おしゃれマッチョが鍛えるべきは尻!【コンテスト審査員が解説】




「かっこいいマッチョとは?」というテーマを、日本ボディビル・フィットネス連盟(JBBF)の辻本俊子専務理事に競技目線から語っていただく本企画。前回までで、かっこいい体づくりに必要なものは、ずばり全身のバランスであると判明しました。そこで今回は、バランスのよい体のポイントとなる、下半身について詳しく伺いました。

「着こなしマッチョ」にはお尻が大事

バランスがよくかっこいい体をつくるためには、下半身のトレーニングも必須です。とくに尻の筋肉はすごく大切だと思います。お尻に筋肉がないと下半身の安定感が出てこないですし、コスチューム自体がきれいに着こなせないからです。それは、たとえ衣装がゆったりしたものでも同様だと言えるでしょう。

たとえば、メンズフィジークはボードショーツと呼ばれるパンツを着用するので、お尻の筋肉は見えないと思いますよね。ですが、お尻の筋肉が無くてパンツがぷかぷかしているのは、審査員の目から見ると明白です。加えてふくらはぎが華奢であったりすると、いくら上半身ががっしりしていてもマイナスポイントになってしまいます。

お尻の筋肉がしっかり鍛えられていると下半身が安定し、ポーズを取った時に全身がきれいに見えるので「かっこいい体」という印象になると思います。
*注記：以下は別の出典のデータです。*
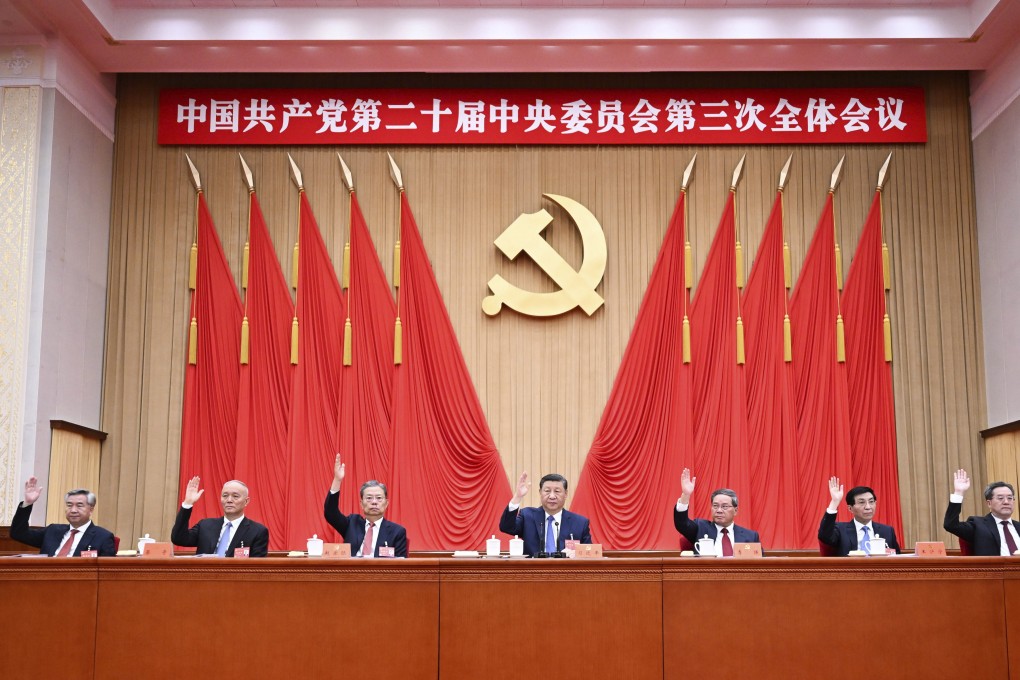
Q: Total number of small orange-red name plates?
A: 5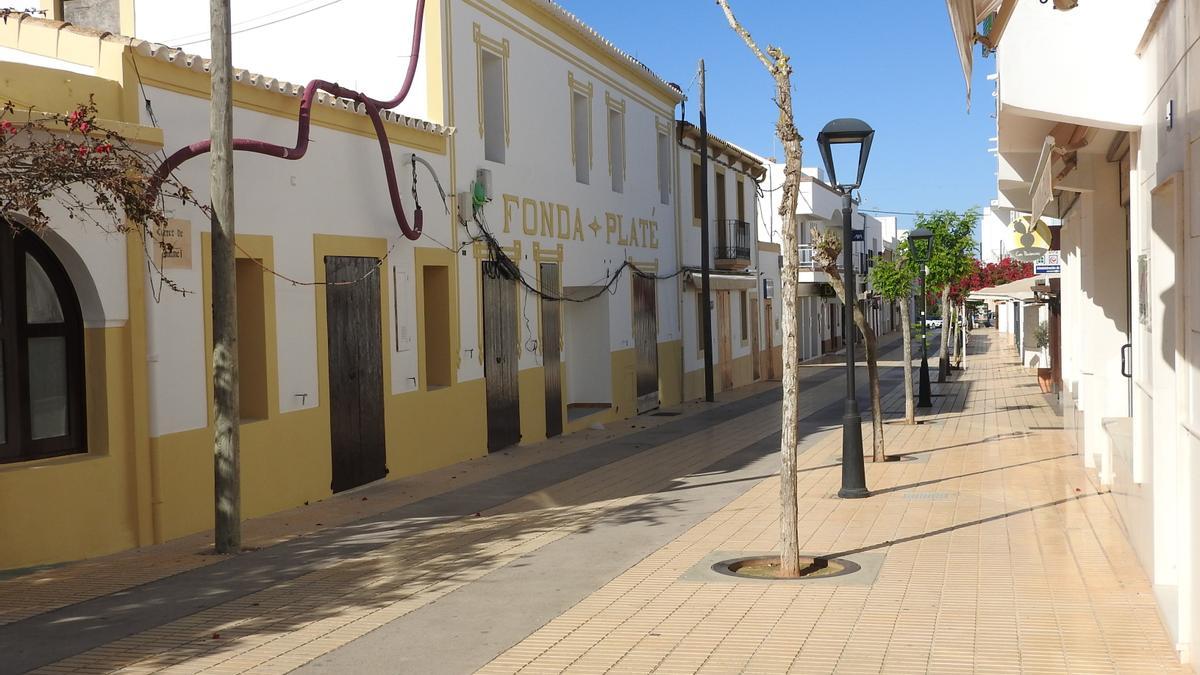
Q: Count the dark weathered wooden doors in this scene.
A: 4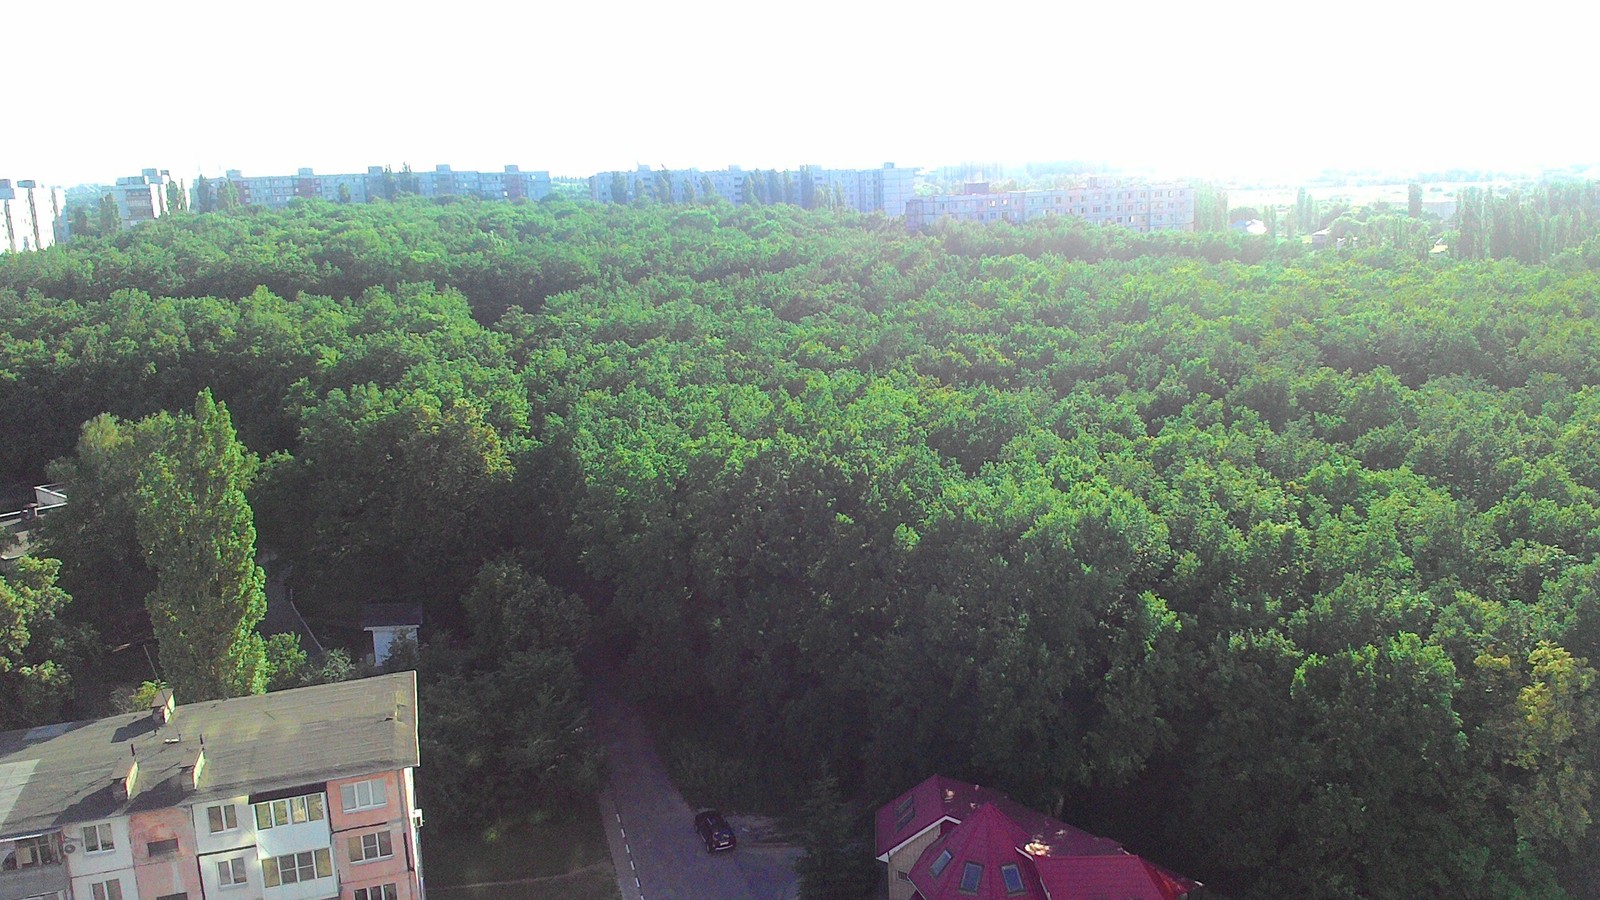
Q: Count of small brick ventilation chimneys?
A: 3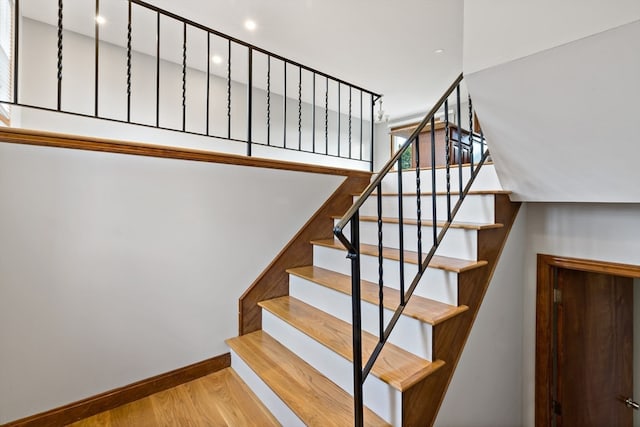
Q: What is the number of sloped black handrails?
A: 1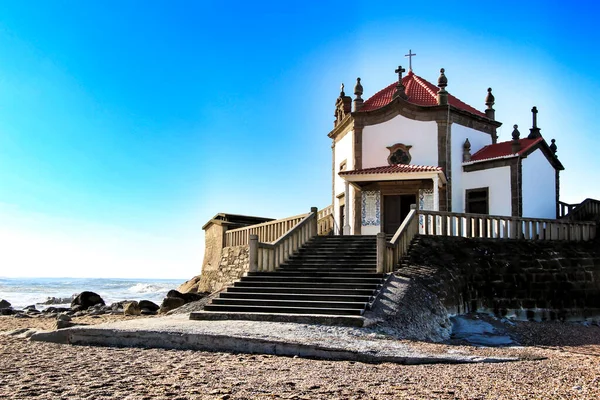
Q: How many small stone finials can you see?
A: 6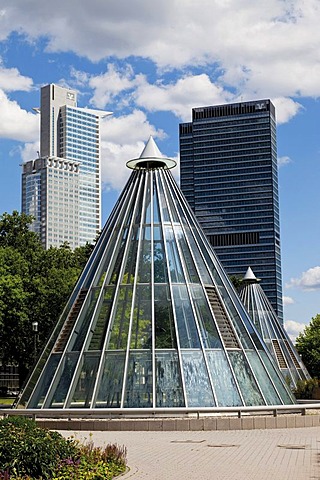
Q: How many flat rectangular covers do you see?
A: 3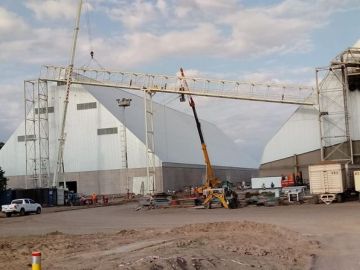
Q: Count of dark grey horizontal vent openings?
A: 4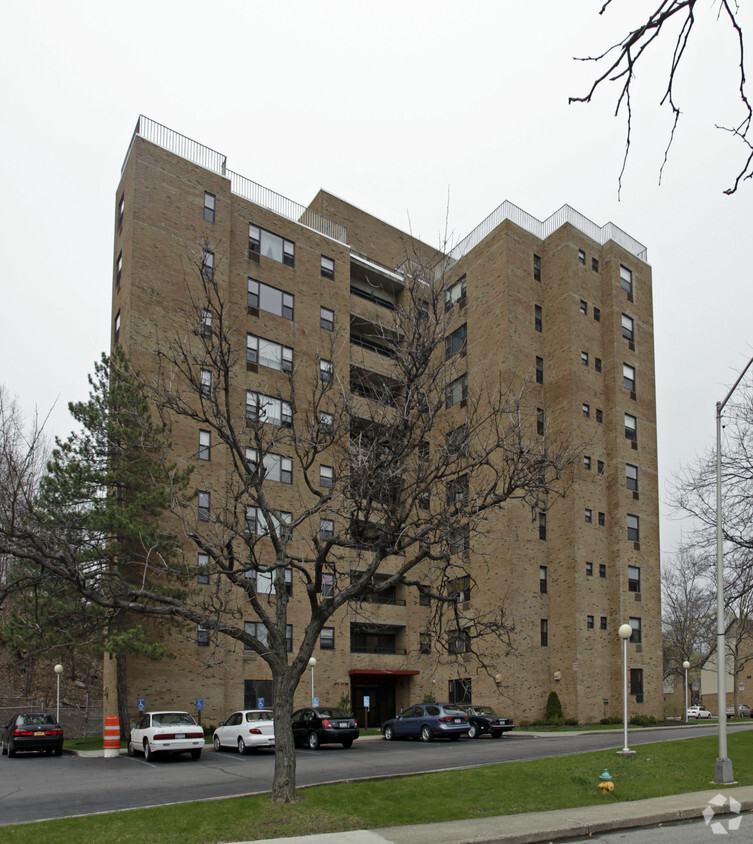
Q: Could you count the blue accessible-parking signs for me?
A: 5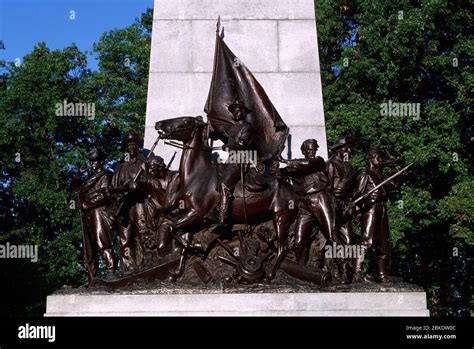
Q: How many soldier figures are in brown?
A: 7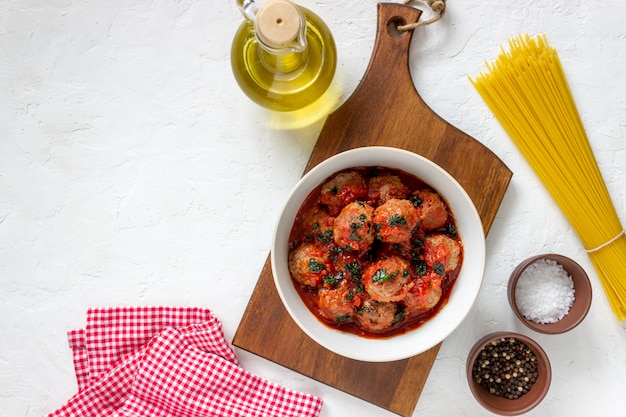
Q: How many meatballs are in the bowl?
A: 12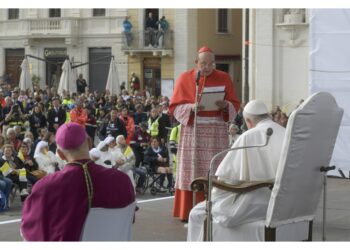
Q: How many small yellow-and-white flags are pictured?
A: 3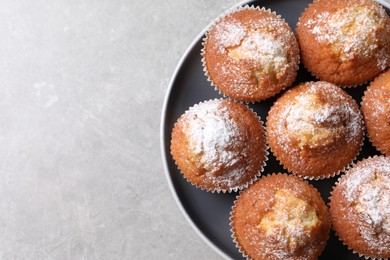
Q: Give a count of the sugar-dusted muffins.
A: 7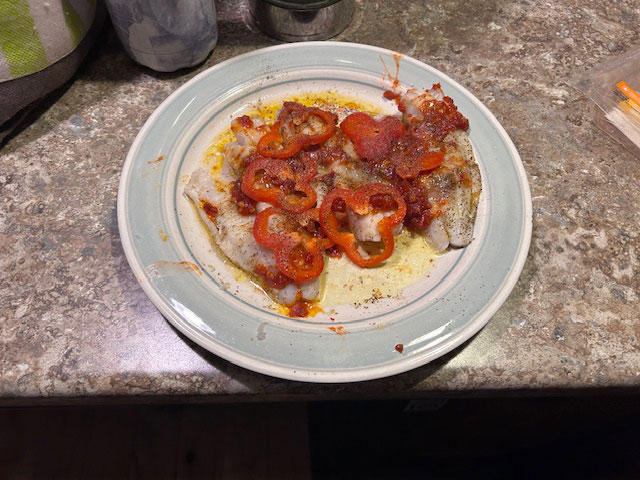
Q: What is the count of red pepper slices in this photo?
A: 6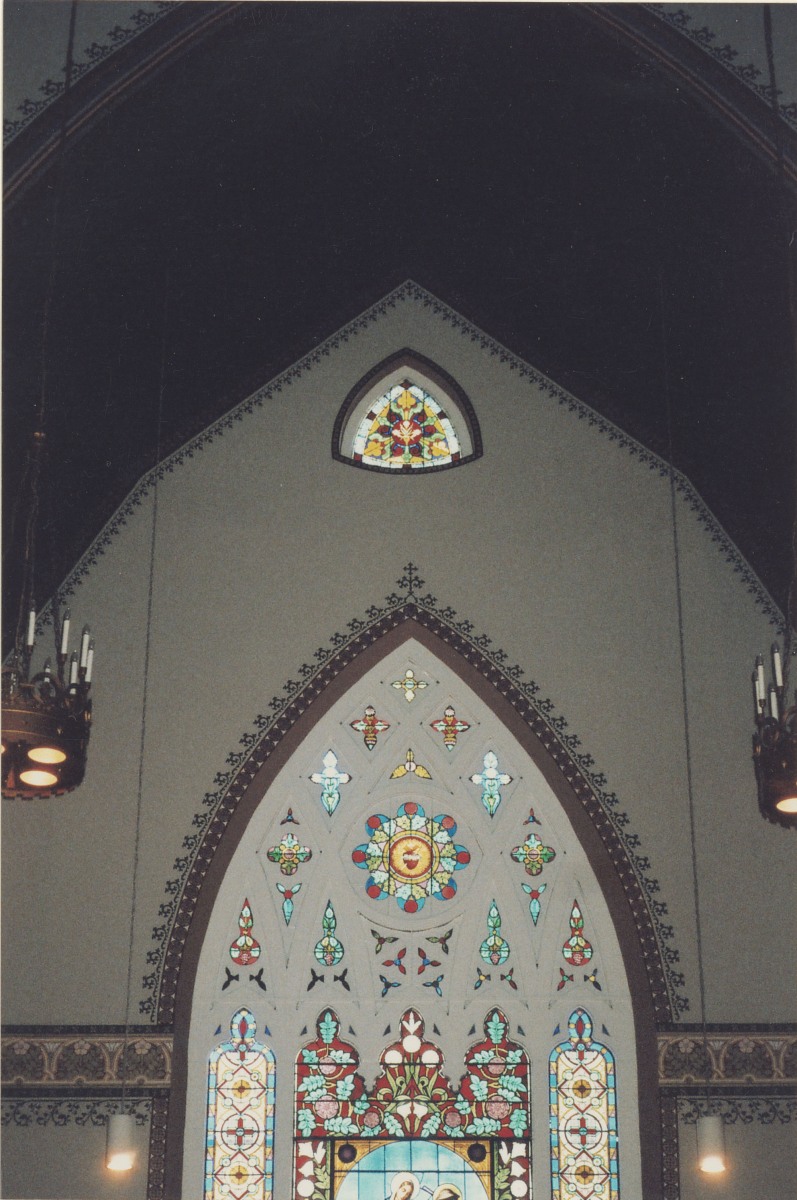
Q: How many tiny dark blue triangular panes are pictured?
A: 10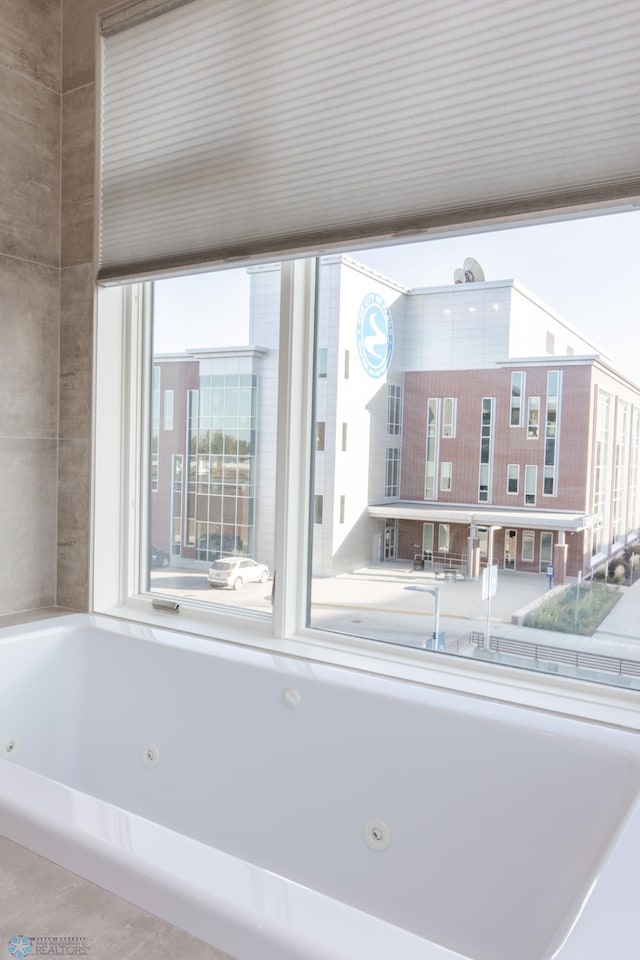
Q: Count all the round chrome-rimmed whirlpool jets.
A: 3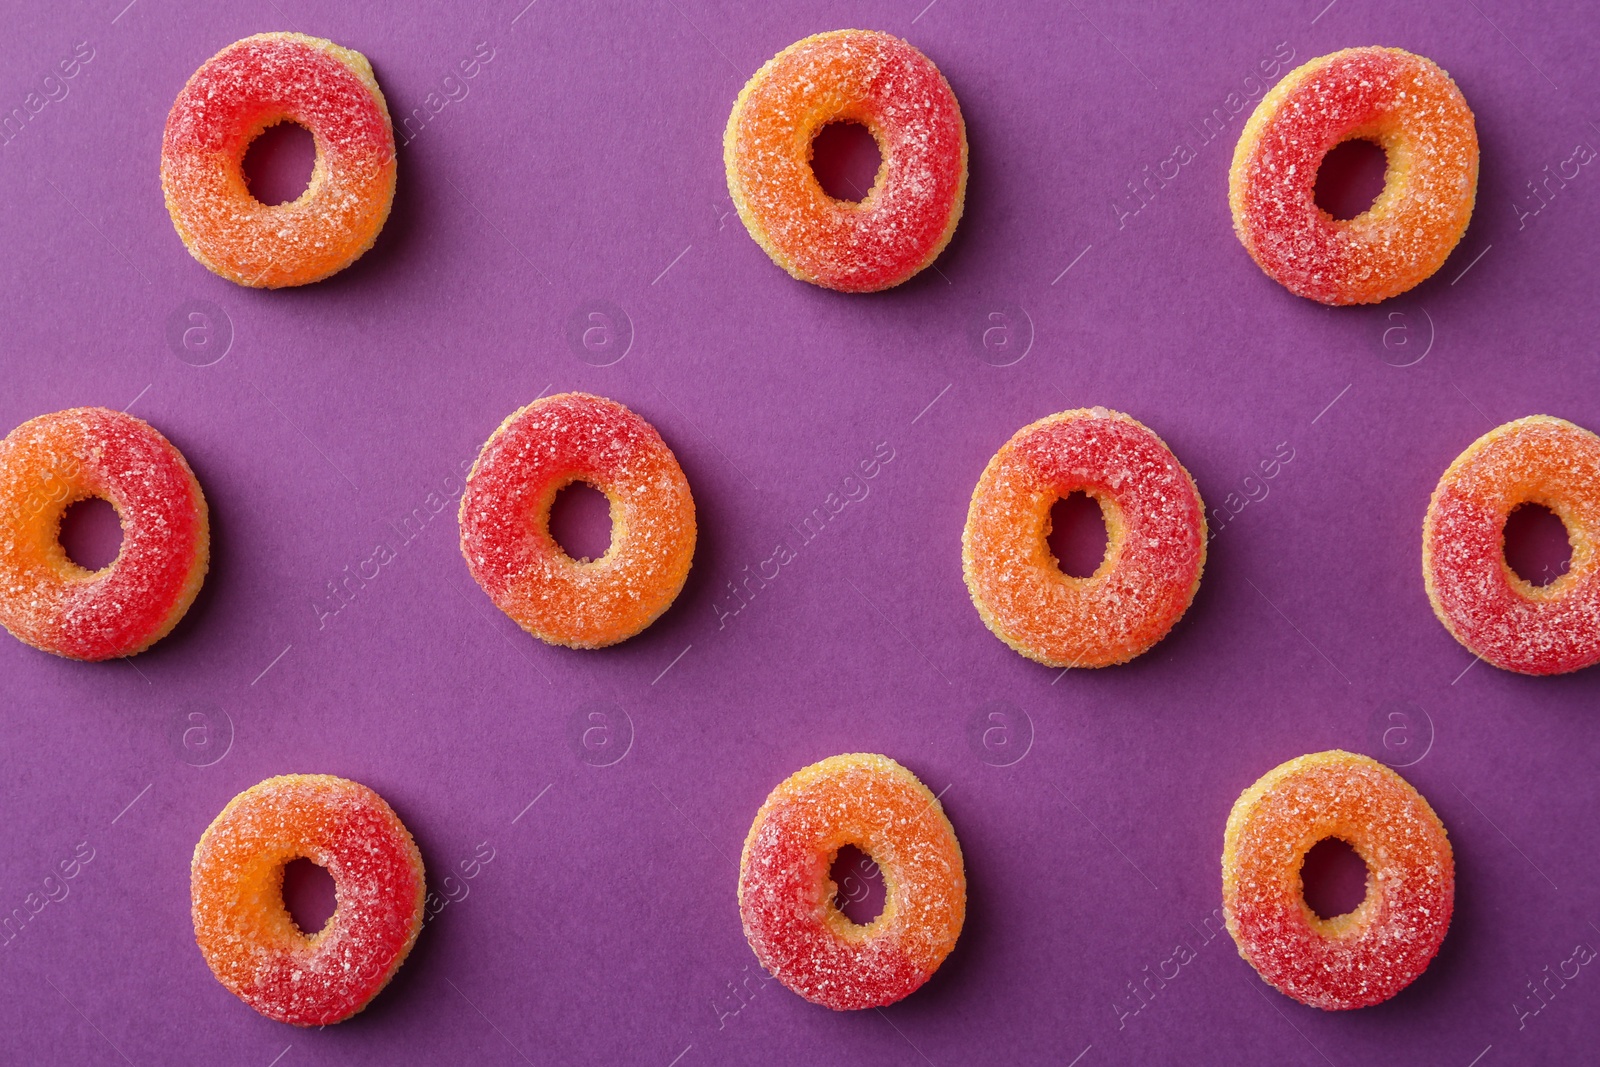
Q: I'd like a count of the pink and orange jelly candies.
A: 10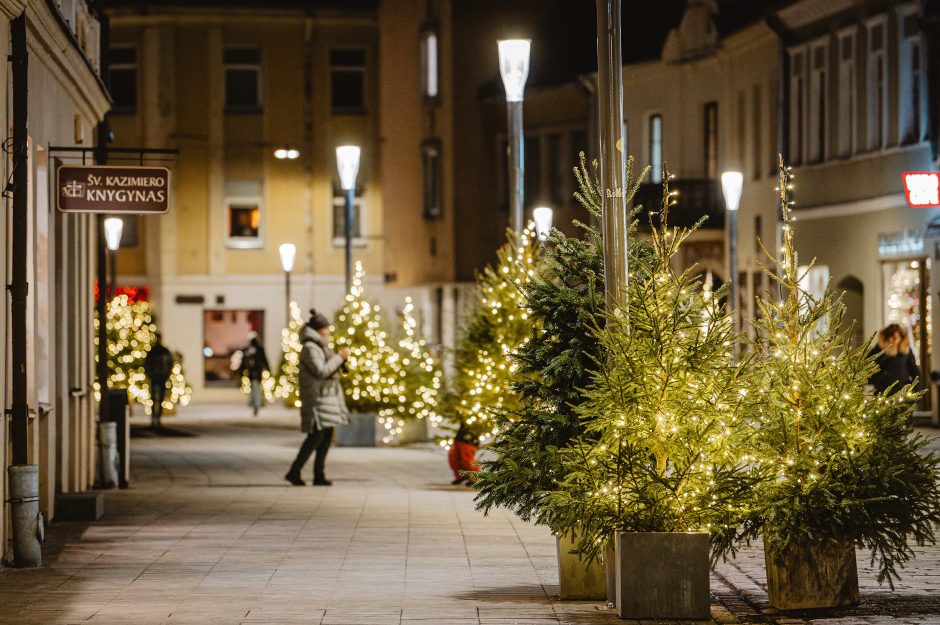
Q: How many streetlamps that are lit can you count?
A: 6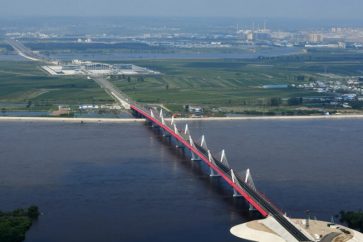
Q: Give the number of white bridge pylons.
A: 12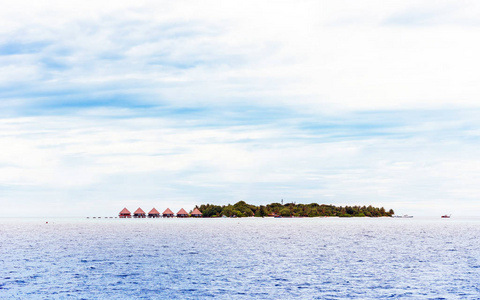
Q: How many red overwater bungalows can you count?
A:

とくに一般の方が筋トレを始めた初期は、上半身に注力することが多いことでしょう。ですが、下半身を鍛えることもとても重要なのです。目に入る全身の形を整えるためには、土台がしっかりしていないといけません。そして脚を鍛えようと思ったらお尻の筋肉も使えていないと足の力は出てこないと思います。

スーツが似合う、マッチョでかっこいい男性を想像してみてください。その方のパンツは筋肉で適度な張り感があり、お尻もプリッとして上向きではないでしょうか。

鍛えているからといって、一般の方が裸を見せる機会はそうありません。となれば勝負は服を着ている時かもしれません。服を着こなせる「着こなしマッチョ」になるためには、見えないところが大事。さらに言うならばお尻がポイントなのです。服の上から見えるシルエットがかっこよくなるためには、しっかり筋肉をつけていないときれいな形は出てこないと思います。

◆次回は競技でチャンピオンになる選手の、肉体のすごさについて。


辻本俊子(つじもと・としこ)

JBBF(公益社団法人 日本ボディビル・フィットネス連盟)にて専務理事、競技ルール委員会委員⾧、広報委員会委員長を務める。第1回東京クラス別ボディビル選手権46kg級優勝、第5回東京ボディビル選手権大会ミスの部優勝、社会人ボディビル選手権大会マッスルの部優勝、日本クラス別ボディビル選手権大会52kg級優勝、日本ボディビル選手権大会第10回女子の部優勝、ワールドゲームス(オランダハーグ)52kg級7位などの実績を持つ。